Menarik sekali, ketika kita melihat ngondro, laku-laku persiapannya - Anda tahu, hal-hal buruk yang harus kita ulangi seratus ribu kali ini - kalau kita melakukannya sebelum waktunya, tanpa makna di baliknya, sekadar mendaraskan seloka dan bersujud-sembah, dampaknya kecil sekali.

Apa yang sebenarnya kita lakukan ketika kita menjalankan laku ngondro, 100.000 pengulangan rangkaian laku persiapan dan pendahuluan ini, yang selalu menyertakan berlindung? Kita membuat jalan saraf baru dengan benar-benar membangkitkan tataran cita yang benar dan tulus untuk menuju haluan ini, menerapkan haluan ini dalam hidup kita. Ini berarti benar-benar memahami tiap-tiap laku ngondro: tataran cita apa yang perlu kita bangkitkan dan apa tujuannya. Dan kemudian, ketika kita telah benar-benar berupaya membangkitkan tataran cita ini, membangkitkannya saat mendaras seloka atau bersujud-sembah dan seterusnya, ketika kita melakukannya dengan pemusatan dan kehati-hatian, hal itu mulai membina jalur-jalur saraf yang baru. Itulah tujuan utama dari ngondro. Pendekatannya cukup ilmiah.

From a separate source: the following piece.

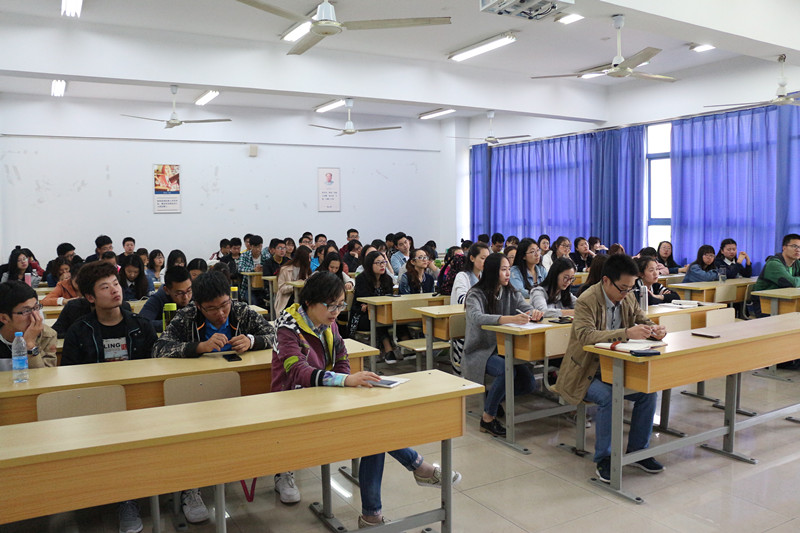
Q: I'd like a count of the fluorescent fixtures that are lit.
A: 10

Dan tentu saja, seratus ribu saja tidak cukup untuk menanggalkan jalan negatif yang tak berawal, jadi kita perlu melanjutkannya di sepanjang laku kita. Dan ingat, setiap laku yang kita jalankan di sepanjang jalan ini harus dimulai dengan berlindung. Kita harus memastikan bahwa ini bukan sekadar, "bla, bla, bla."

Itulah mengapa Yang Mulia Dalai Lama menyebut laku Buddhis sebagai ilmu pengetahuan tentang cita. Kita melatih kembali cita kita untuk mengembangkan kebiasaan yang lebih bermanfaat dengan cara yang sangat ilmiah. Itu berarti mengulang-ulang laku kita berulang-ulang. Inilah yang kita lakukan dalam meditasi harian: kita mengulang-ulang. Ini juga yang kita lakukan dengan ngondro: ulangi. Kita membangun pola-pola baru, kebiasaan baru, dan jalur saraf baru - tidak hanya dalam meditasi, tetapi juga dalam kehidupan sehari-hari.

Tentu saja, masing-masing dari kita memiliki tanggung jawab yang berbeda dalam hidup. Ada berbagai hal yang harus kita urus. Tentu saja tidak semua dari kita bisa mencurahkan 100% waktu kita untuk hal ini. Meskipun demikian, ini adalah arah yang ingin kita tuju, dan kita melakukan apa yang kita bisa.

Saya rasa banyak yang harus kita pikirkan. Tolong renungkan semua ini, dan kita akan lanjutkan di sesi berikutnya.